Task item
Give the count of lines in the data that include "black", with no other words.
Segment Open
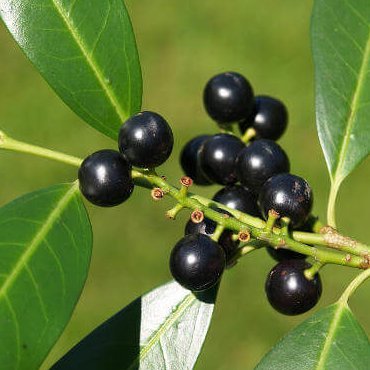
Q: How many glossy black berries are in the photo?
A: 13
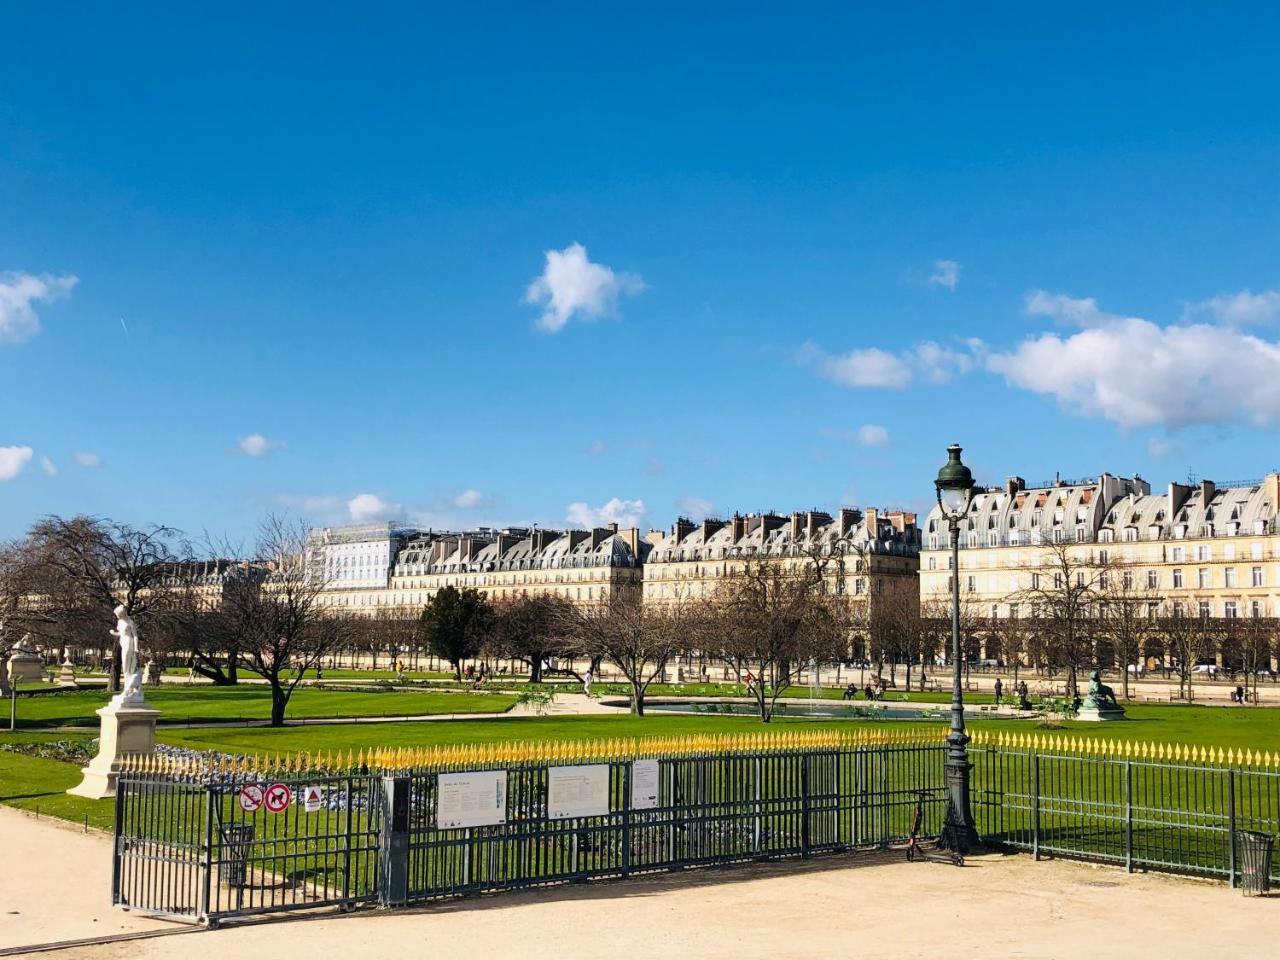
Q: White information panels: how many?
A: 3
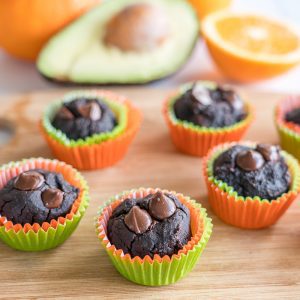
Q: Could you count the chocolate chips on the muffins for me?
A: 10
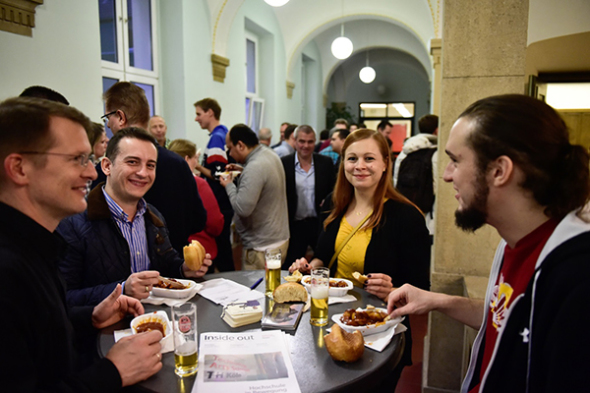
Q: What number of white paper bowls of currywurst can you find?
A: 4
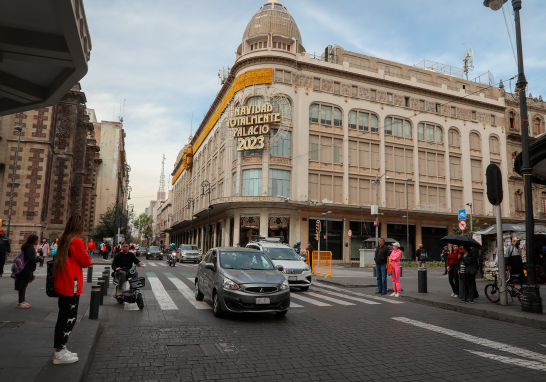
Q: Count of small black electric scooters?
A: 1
Segment Closed
Segment Open
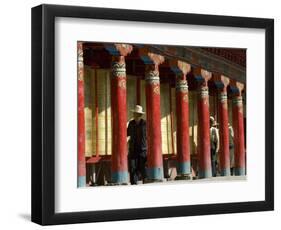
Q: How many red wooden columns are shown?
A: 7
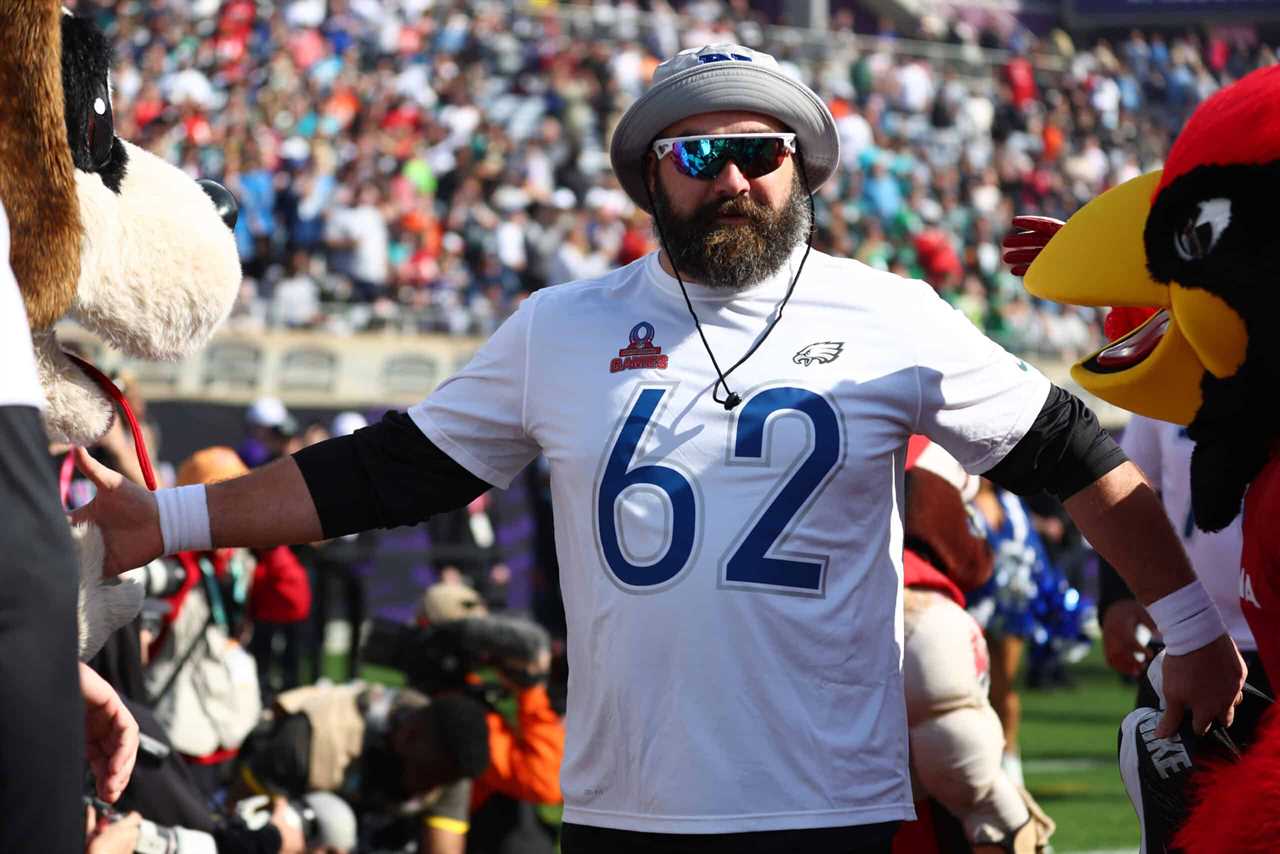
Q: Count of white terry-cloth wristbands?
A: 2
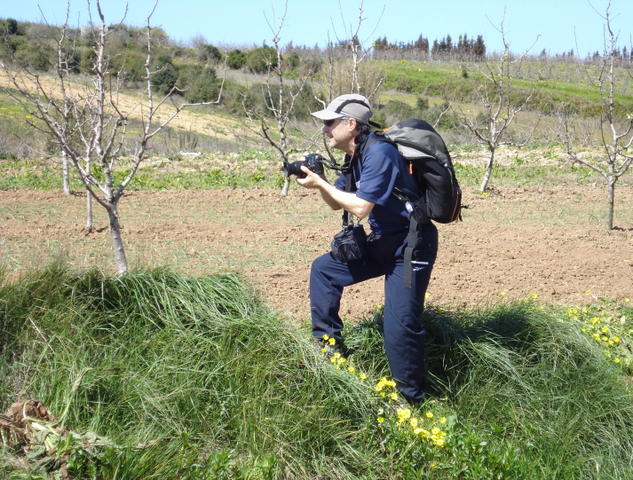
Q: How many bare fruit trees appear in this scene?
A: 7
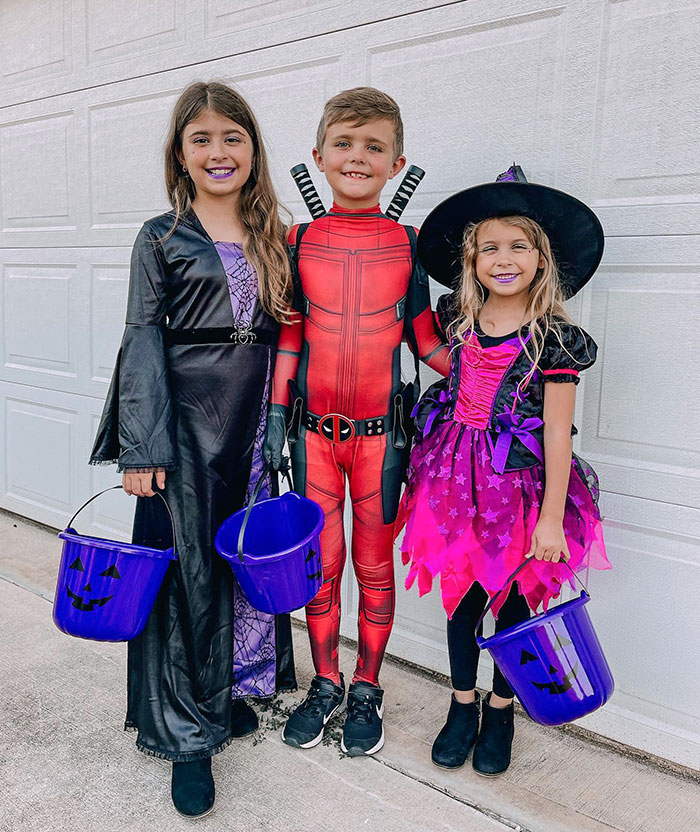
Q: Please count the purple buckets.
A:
Segment Closed
Result below
2